*** Input ***
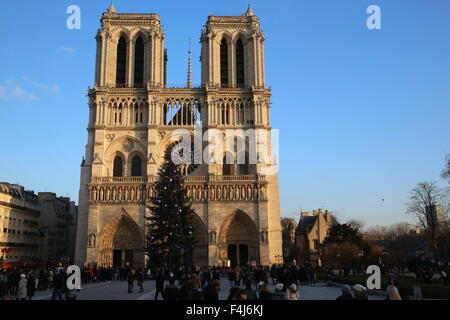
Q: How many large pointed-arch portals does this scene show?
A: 3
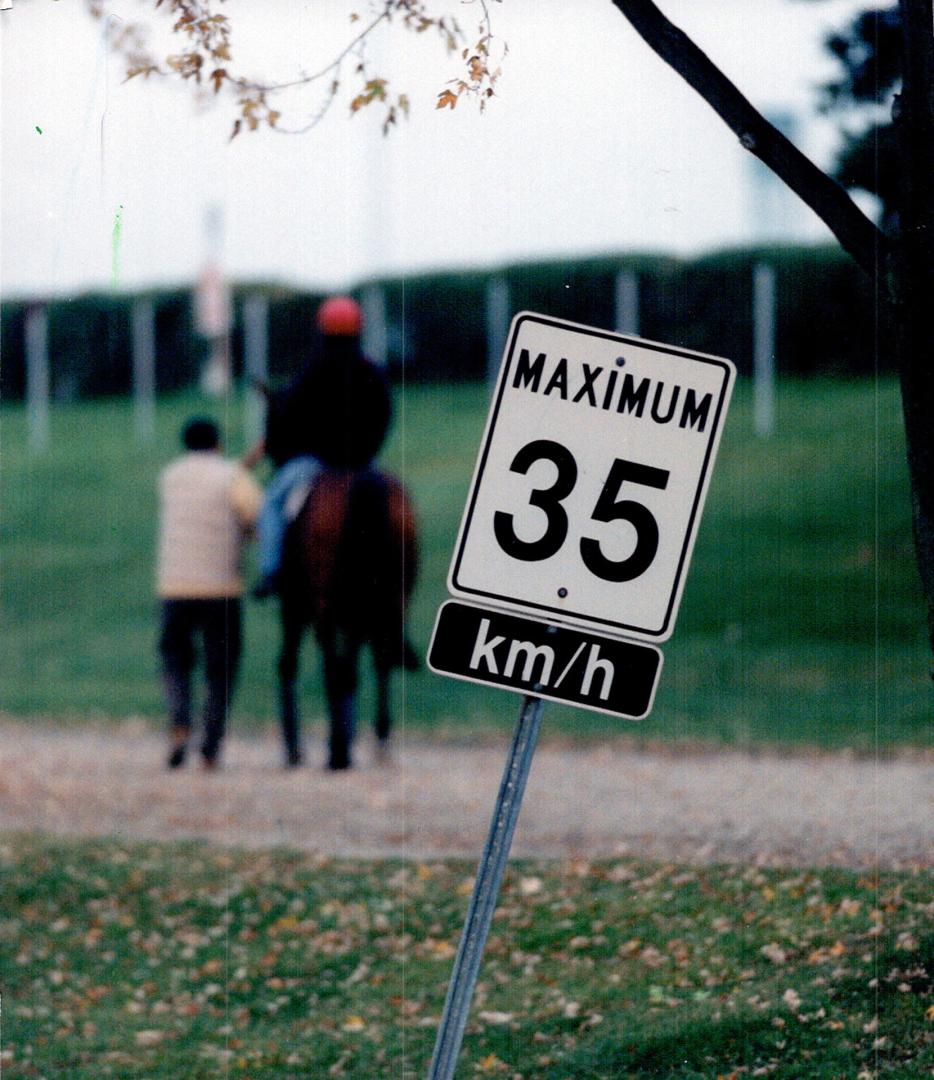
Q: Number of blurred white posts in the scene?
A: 7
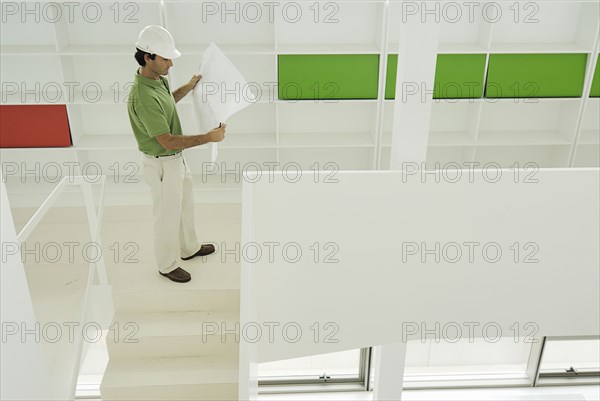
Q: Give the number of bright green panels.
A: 4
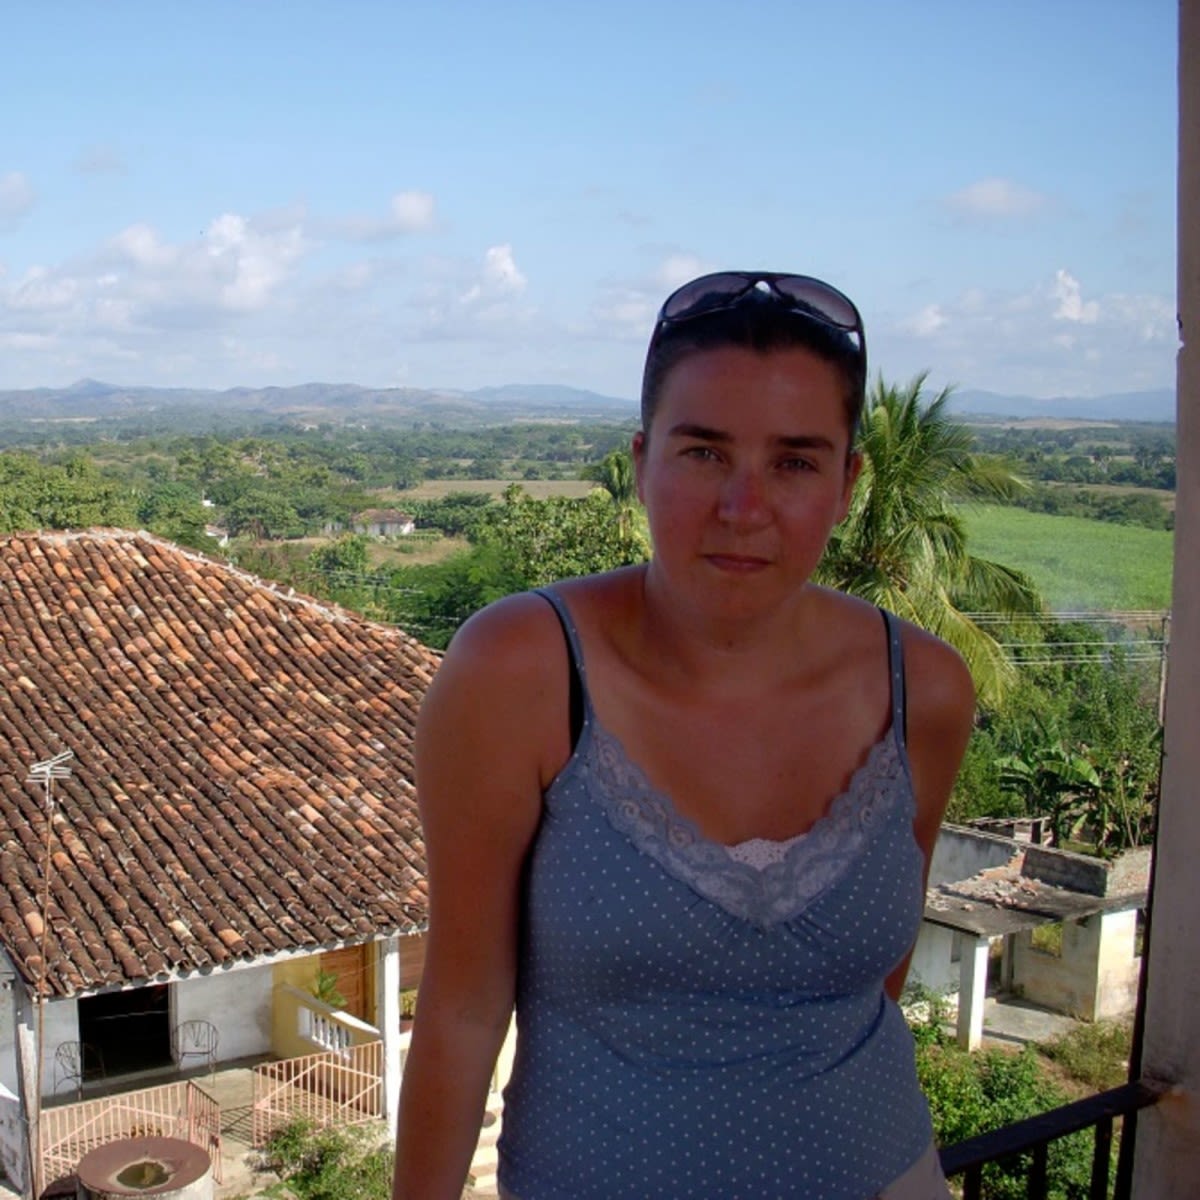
*** End of Input ***
▶ Your goal: Determine how many lines of the entries contain the string "scene", and reply with nothing but the number.

▶ Solution: 2